Hi Vincent,
Here we have RT activity running on big CPU cluster induced with rt-app, and running hackbench in parallel. The RT tasks are bound to 4 CPUs on the big cluster (cpu 4,5,6,7) and have 100ms periodicity with runtime=20ms sleep=80ms.
Hackbench shows big benefit (30%) improvement when number of tasks is 8 and 32: Note: data is completion time in seconds (lower is better). Number of loops for 8 and 16 tasks is 50000, and for 32 tasks its 20000. +--------+-----+-------+-------------------+---------------------------+ | groups | fds | tasks | Without Patch | With Patch | +--------+-----+-------+---------+---------+-----------------+---------+ | | | | Mean | Stdev | Mean | Stdev | | | | +-------------------+-----------------+---------+ | 1 | 8 | 8 | 1.0534 | 0.13722 | 0.7293 (+30.7%) | 0.02653 | | 2 | 8 | 16 | 1.6219 | 0.16631 | 1.6391 (-1%) | 0.24001 | | 4 | 8 | 32 | 1.2538 | 0.13086 | 1.1080 (+11.6%) | 0.16201 | +--------+-----+-------+---------+---------+-----------------+---------+
Out of curiosity, do you know why you don't see any improvement for 16 tasks but only for 8 and 32 tasks ?

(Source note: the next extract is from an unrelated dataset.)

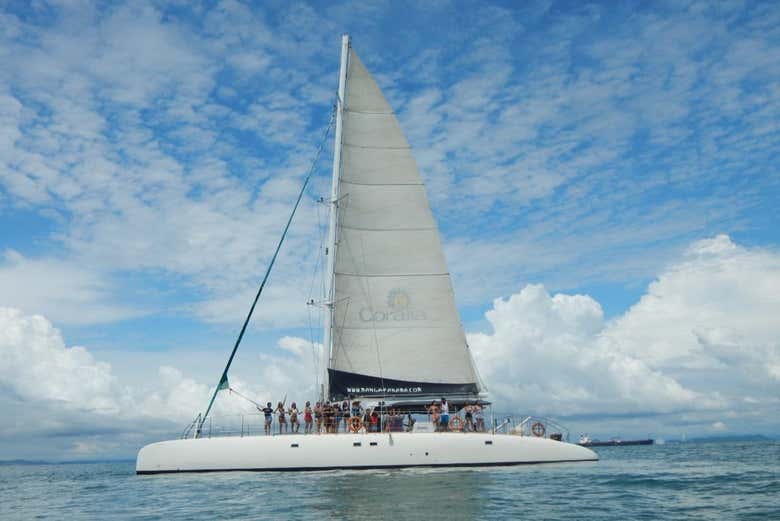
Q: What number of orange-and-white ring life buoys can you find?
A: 3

Yes I'm not fully sure why 16 tasks didn't show that much improvement.
Yes. This is just to make sure that there no unexpected side effect
Just got back from vacation. Tried to reproduce these results, looks like our product kernel changed enough that I am not able to exactly replicate these results and I don't recall the tree I ran these on. I will redo these tests and share my data in the next rev. Worst case I can probably drop this test, since there are other hackbench tests in this patch as well that show improvements. But I'll give it a shot to make sure no side effects from this. thanks.
- Joel